Inside update_dl_revised_wakeup(), the logic depends on rq_clock(rq) to calculate laxity:
u64 laxity = dl_se->deadline - rq_clock(rq);

However, under the stop_machine() noirq phase, the runqueue clock is stale/frozen. Since the clock does not progress across iterations within the enqueue loop, the mathematical state stalls. Consequently, dl_entity_overflow() continuously evaluates to true, trapping the processor core in an infinite loop inside the enqueue path, resulting in a system-wide hard lockup.

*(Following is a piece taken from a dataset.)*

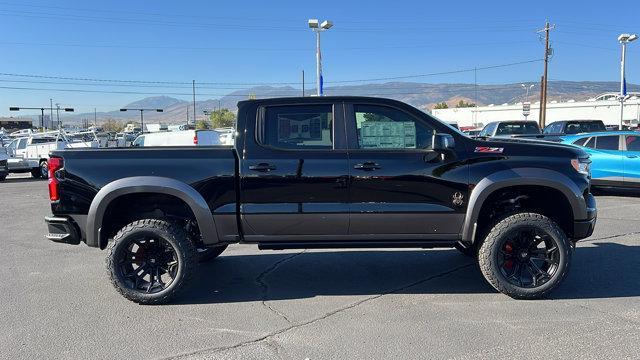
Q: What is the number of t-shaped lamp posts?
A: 2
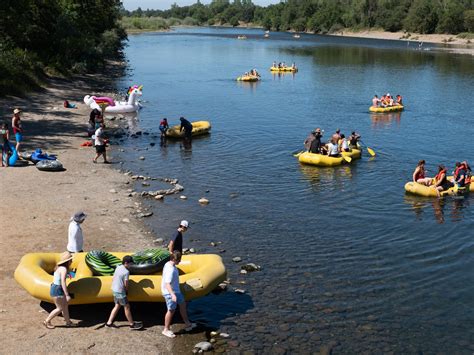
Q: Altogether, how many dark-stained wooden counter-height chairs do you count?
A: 0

[3.] Keywords (keywords of the affected subsystem):
sched, deadline, dl_server, cpuhp, hotplug, hard-lockup, regression

[4.] Kernel information (output of "uname -a" or version):
Linux workstation 7.0.7-hardened2-1-hardened #1 SMP PREEMPT_DYNAMIC Fri, 15 May 2026 00:03:13 +0000 x86_64 GNU/Linux

[5.] Most recent kernel version which did not have the bug:
Any kernel release prior to the integration/backport of commit 14a857056466.

[6.] Output of Oops/Panic/Bug/Objdump:
No native kernel oops/panic stack trace is written to disk/serial because the freeze occurs inside stop_machine() with interrupts masked. NMI watchdog triggers a hard lockup panic if aggressively armed.

[7.] A small program which triggers the problem:
# echo 0 > /sys/devices/system/cpu/cpu1/online

[8.] Environment description (Hardware, distribution, etc.):
Hardware: Confirmed on both AMD Zen 2 (Renoir) and AMD Zen 4 (Phoenix) platforms.
Distribution: Arch Linux (using official extra/linux-hardened kernel package).